2003-12-14 Thread voguemaster
Well,

After reading the short but informative section and searching using Google
and even trying to figure out what is going on manually from the files I 
think
I understand the problem. According to the manual, Lyx uses the T1 encoding,
and thus the newer EC fonts. I'm assuming that's because of the 
multilanguage
support, right ?

It can easily be verified using dvips. Here is the output (part of it):

kpathsea: Appending font creation commands to missfont.log.
dvips: Font ecrm1728 at 8000 not found; scaling 600 instead.
dvips: Such scaling will generate extremely poor output.


Exactly what is desribed in the manual.

What I don't quite understand is why everything was fine with Lyx 1.2.x.
I mean, what's the difference ? Lyx 1.2.x had multilanguage support as well.
Did it not use the newer EC fonts and/or the T1 encoding ?

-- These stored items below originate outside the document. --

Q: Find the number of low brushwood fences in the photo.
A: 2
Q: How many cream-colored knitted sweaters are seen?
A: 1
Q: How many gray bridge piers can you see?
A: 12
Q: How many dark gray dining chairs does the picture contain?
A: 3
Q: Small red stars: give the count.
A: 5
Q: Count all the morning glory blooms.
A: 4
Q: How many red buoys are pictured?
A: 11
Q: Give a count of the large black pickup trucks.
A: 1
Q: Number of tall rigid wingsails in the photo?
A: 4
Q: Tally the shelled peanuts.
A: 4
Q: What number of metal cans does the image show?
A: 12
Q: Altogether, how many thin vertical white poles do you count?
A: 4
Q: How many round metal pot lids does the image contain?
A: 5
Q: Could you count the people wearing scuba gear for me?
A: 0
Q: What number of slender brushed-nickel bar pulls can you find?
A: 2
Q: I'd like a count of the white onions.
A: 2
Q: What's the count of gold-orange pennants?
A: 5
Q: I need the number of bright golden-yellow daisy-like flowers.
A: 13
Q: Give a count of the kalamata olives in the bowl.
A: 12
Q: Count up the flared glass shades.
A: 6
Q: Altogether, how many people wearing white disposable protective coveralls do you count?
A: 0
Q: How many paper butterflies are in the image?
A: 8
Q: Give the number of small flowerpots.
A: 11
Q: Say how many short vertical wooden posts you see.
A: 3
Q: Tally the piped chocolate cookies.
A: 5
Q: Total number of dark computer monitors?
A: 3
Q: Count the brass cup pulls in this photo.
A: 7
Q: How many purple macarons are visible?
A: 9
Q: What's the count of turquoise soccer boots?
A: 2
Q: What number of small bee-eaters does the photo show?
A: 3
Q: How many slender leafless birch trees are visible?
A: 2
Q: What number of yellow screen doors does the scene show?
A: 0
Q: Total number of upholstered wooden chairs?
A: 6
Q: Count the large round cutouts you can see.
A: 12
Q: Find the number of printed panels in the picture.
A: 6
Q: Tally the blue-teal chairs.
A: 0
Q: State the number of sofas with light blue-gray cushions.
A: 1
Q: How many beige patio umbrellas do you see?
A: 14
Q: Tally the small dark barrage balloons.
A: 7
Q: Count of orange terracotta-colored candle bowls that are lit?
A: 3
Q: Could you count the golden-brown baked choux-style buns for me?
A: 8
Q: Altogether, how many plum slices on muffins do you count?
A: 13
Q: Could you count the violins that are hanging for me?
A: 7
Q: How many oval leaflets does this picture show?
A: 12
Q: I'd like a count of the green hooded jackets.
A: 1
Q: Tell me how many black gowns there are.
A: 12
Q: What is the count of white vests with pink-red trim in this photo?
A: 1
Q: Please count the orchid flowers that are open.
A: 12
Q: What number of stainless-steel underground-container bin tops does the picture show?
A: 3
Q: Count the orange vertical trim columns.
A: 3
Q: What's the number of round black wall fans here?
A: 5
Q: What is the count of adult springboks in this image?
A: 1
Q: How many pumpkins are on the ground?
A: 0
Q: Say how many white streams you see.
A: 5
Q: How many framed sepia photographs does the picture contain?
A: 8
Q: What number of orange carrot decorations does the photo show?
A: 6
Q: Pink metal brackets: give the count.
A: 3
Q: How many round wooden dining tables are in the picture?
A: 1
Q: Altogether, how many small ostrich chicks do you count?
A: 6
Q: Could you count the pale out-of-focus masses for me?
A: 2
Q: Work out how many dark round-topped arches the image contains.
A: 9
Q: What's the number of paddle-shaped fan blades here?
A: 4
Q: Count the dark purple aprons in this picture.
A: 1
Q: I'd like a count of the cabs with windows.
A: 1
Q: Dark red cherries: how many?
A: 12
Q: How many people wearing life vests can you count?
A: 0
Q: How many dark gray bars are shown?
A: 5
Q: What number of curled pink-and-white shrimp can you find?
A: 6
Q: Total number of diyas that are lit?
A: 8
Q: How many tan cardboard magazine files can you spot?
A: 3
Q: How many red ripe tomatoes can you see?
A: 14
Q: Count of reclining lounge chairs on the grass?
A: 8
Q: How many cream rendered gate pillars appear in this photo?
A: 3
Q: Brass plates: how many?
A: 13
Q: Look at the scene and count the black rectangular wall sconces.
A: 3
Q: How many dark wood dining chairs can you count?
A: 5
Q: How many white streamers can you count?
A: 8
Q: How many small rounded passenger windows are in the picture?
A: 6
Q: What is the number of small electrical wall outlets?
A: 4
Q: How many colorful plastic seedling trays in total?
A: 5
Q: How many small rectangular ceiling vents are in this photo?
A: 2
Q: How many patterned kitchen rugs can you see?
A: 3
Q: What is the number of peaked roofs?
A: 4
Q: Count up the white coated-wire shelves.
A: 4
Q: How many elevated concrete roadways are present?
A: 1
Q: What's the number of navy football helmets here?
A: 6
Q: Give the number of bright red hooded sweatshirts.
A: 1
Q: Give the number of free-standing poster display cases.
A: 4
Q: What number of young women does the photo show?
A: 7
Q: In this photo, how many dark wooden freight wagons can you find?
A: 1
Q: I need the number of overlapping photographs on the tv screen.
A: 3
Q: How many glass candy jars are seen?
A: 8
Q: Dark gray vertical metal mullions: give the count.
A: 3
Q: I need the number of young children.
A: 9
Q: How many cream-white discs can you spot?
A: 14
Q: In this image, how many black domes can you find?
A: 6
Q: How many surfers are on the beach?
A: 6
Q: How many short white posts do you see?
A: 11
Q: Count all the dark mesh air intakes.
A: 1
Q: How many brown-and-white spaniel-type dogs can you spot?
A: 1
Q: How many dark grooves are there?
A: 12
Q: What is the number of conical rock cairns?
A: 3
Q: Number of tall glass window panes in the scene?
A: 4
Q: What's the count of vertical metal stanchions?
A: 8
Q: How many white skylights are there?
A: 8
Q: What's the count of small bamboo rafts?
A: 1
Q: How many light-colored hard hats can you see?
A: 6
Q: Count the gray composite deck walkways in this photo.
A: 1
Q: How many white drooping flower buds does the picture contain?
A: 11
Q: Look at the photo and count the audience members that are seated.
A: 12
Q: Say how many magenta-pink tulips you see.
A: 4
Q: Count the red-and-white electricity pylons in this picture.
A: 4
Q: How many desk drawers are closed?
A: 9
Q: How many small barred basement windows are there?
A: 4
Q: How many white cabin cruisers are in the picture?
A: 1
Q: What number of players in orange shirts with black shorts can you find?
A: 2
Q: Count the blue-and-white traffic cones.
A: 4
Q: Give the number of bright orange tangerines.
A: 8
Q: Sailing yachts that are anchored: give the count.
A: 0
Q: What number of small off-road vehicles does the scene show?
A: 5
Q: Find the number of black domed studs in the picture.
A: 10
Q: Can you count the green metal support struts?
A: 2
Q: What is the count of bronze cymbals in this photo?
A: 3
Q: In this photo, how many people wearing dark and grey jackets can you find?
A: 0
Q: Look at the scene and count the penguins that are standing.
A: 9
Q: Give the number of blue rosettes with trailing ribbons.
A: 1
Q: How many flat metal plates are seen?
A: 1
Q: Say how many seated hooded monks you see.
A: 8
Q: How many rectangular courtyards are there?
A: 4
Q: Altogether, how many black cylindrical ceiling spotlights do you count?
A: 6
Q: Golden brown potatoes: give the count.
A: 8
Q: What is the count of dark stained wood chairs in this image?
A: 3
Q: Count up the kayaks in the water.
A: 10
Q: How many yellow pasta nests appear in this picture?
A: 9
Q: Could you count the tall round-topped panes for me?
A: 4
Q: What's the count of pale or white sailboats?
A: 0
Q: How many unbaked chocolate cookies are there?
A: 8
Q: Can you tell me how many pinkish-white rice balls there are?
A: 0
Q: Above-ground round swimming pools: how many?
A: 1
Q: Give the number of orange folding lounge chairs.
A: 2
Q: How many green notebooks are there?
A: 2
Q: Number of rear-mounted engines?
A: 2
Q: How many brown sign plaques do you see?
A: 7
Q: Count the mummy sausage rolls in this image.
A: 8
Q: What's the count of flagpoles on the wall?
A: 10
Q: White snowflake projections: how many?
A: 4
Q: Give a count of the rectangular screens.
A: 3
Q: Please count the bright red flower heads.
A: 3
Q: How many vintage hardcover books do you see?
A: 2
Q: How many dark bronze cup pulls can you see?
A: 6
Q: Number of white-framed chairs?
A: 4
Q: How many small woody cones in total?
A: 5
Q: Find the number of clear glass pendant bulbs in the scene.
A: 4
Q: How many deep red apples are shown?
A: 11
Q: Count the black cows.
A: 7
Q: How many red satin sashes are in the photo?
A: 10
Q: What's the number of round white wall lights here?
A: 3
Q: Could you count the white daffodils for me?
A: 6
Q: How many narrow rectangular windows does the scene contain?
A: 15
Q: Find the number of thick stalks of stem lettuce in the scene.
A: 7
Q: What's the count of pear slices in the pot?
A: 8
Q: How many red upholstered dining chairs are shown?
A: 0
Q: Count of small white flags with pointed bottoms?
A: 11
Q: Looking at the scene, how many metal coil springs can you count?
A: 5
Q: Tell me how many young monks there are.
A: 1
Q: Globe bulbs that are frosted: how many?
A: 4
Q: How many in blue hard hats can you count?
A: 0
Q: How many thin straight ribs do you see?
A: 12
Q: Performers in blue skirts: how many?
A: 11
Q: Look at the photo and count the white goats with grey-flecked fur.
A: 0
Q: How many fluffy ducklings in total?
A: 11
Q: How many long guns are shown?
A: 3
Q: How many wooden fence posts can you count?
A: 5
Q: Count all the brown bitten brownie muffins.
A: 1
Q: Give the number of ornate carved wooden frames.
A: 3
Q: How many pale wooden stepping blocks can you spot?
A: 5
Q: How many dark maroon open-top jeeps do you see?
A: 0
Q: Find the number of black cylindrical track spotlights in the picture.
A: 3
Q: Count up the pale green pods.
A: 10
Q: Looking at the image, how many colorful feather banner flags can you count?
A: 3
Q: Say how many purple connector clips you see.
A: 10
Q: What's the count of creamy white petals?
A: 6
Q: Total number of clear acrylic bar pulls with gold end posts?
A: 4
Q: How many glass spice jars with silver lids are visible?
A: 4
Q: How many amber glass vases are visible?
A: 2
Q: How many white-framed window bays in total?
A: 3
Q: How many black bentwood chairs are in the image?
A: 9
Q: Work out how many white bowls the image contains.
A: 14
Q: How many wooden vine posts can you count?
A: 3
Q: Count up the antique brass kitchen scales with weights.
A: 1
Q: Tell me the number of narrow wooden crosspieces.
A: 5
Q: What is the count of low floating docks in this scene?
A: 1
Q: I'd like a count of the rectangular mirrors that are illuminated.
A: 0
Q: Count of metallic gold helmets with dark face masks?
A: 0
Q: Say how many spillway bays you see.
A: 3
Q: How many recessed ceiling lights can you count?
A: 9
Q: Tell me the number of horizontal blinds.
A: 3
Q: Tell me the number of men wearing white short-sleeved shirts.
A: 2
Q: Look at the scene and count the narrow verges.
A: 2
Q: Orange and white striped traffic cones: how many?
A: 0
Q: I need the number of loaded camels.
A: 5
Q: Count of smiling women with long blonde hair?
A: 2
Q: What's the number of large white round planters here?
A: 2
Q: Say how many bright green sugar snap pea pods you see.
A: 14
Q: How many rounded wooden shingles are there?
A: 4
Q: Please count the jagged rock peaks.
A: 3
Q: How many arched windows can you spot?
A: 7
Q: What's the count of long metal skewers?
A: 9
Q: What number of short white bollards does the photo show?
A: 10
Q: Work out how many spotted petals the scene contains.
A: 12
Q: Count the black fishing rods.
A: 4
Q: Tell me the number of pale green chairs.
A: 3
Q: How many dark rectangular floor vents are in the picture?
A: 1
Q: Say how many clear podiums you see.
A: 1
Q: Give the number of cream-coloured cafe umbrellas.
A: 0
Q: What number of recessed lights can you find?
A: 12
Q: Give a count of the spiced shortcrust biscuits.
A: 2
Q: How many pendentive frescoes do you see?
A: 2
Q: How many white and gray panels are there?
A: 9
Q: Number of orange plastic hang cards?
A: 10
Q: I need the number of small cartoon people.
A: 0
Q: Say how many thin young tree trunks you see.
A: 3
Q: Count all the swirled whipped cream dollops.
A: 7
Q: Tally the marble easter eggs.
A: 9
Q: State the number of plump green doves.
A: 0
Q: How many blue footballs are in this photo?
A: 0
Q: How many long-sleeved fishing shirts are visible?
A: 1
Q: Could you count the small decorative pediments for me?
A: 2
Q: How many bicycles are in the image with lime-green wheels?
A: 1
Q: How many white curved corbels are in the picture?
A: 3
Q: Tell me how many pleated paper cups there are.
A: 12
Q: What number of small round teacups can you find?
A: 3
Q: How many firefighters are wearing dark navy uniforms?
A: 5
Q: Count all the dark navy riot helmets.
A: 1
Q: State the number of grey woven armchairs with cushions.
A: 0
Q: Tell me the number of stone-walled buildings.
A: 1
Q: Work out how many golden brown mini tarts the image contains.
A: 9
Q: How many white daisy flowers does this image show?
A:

So, adding the ae package is the only option (aside from using pslatex) ?

Eli


On Sunday 14 December 2003 06:16 pm, Dekel Tsur wrote:
 On Sun, Dec 14, 2003 at 04:44:11PM +0200, voguemaster wrote:
  Hello all,
 
  Not too long ago I was still using Lyx version 1.2.x to write my
  technical papers. It used (as some of you must know) the xforms
  frontend. Now that I've migrated to a newer version of Linux (and KDE,
  etc...) I'm using the newer Lyx with the Qt frontend. Now, this
  shouldn't matter much when exporting documents but I think that
  *something* is not quite right in my Lyx installation.
  I haven't changed any important things. I still have the same
  heblatex/ivritex macros installed (heck I'm writing in english anyway
  :)
 
  What's weird is that before the upgrade, exporting using pdflatex
  produced really smooth-looking and beautiful PDF files and using export
  to PDF gave pixelated output. Now both produce pixelated PDF files and
  I've no clue as to why.

 RTFM (Extended.lyx, the section on PDF export)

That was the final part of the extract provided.